Moses is described in Numbers 12:3 as very meek, more than all the people who were on the face of the earth. We  remember Moses’s aggressive dealing with the Egyptian early in his life, yet many years later he is given this glowing ascription. James M Boice, in his excellent The Life of Moses [R and R Publishing 2018] comments: Moses was not always silent. When God was attacked, Moses spoke up. When the people did wrong, Moses interceded. But when Moses himself was attacked, he was silent. This is the way to respond to personal attacks. You and I do the opposite, don’t we? When the honour of God is attacked, we are silent. When people attack us personally, we get very defensive. Moses had it the right way around [p.302]. Numbers 12:1-3 shows us his meekness when his brother and sister attacked his integrity. Wonderfully, this helps us to see his growth in meekness as he grew older. Meekness in the face of disappointments and slurs on our motives is a winsome testimony to a watching world sick and tired of privileged and proud people exerting, and mostly getting, their own way. Ours is to be different. We see this in our persecuted fellows who often pray for the conversion of their persecutors through their patient calmness. This is what we are taught to do and be, in our interaction with questioners and would-be opponents alike. [1 Peter 3:15, Col 4:6, Luke 12:11-12 where we see the role of the Holy Spirit in standing with us, just when we most need Him]
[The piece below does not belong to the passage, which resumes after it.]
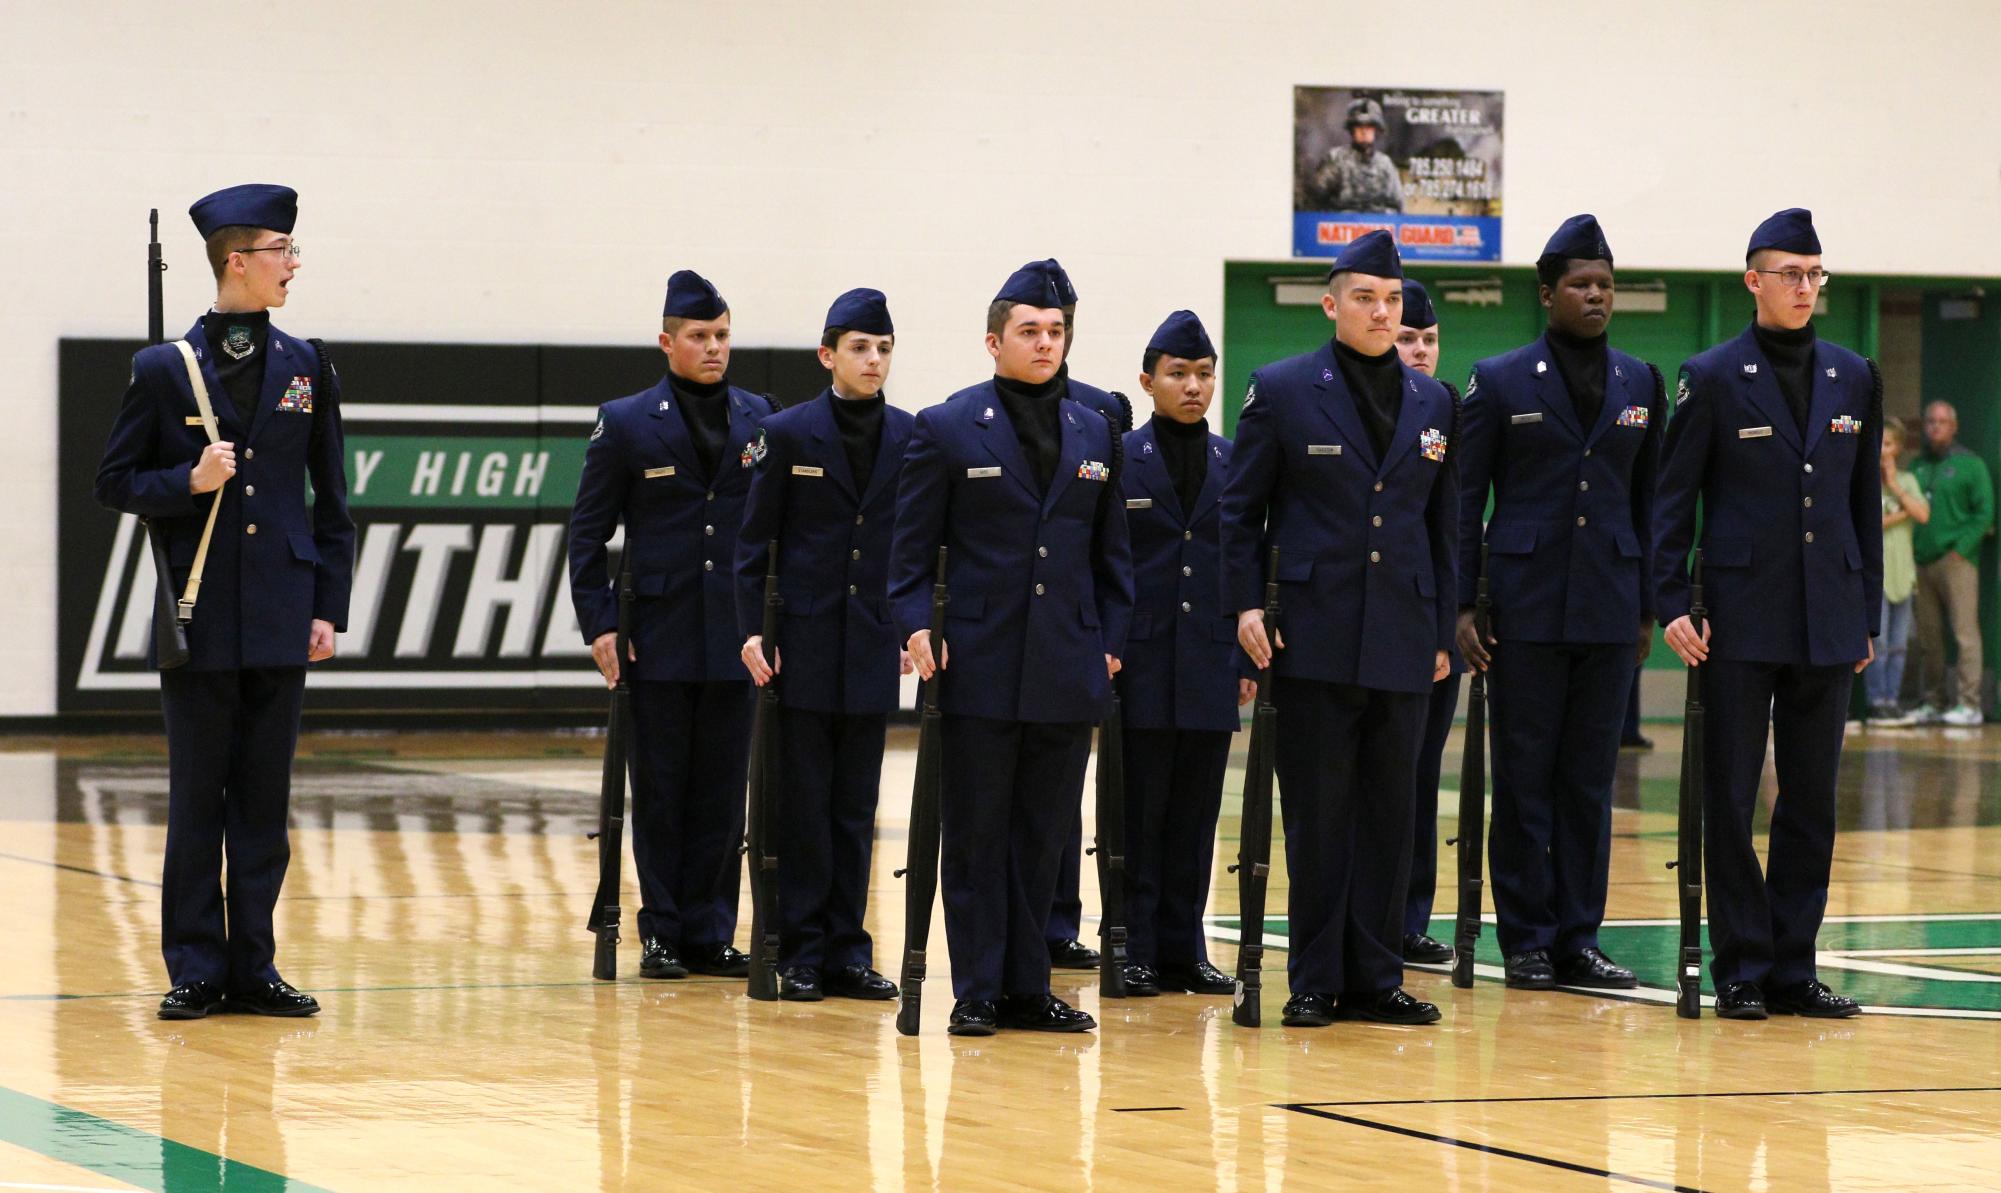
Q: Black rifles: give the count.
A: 8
We see this same characteristic in Jesus who is both gentle and humble in heart [Matt 11:28-30]. He is kind; so kind that he rebukes those who dishonour God and the Gentiles, as he clears out the temple [Mark 11:15-19] and corrects the hard-hearted Pharisees on many occasions [Matt 23:1-36]. Yet this is all out of a broken and weeping heart for what might have been had they heeded Him and His message [Matt 23:37-39, Luke 19:41-44]. It is Jesus who exhorts us to be tougher on ourselves [Lk 11:23] than with others [Lk 9:50]. Both are aspects of meekness: a meekness that grows through wholehearted allegiance to Christ and a commitment to displaying His grace to others.

As in many good gardens where companion planting enhances the resilience and beauty of the other plants, so also with the fruits of the Spirit. My meekness will help yours, just as yours will be an example that helps me. The tougher the circumstances we each bear meekly, in glad submission to our Heavenly Father and His Word [Jam 1:30], and glad support of each other [Jam 3:13], the more the fruits of meekness will mature among and through us. The pandemic enables us to practice being like Jesus by relying on the Holy Spirit. As usual: practice makes permanent.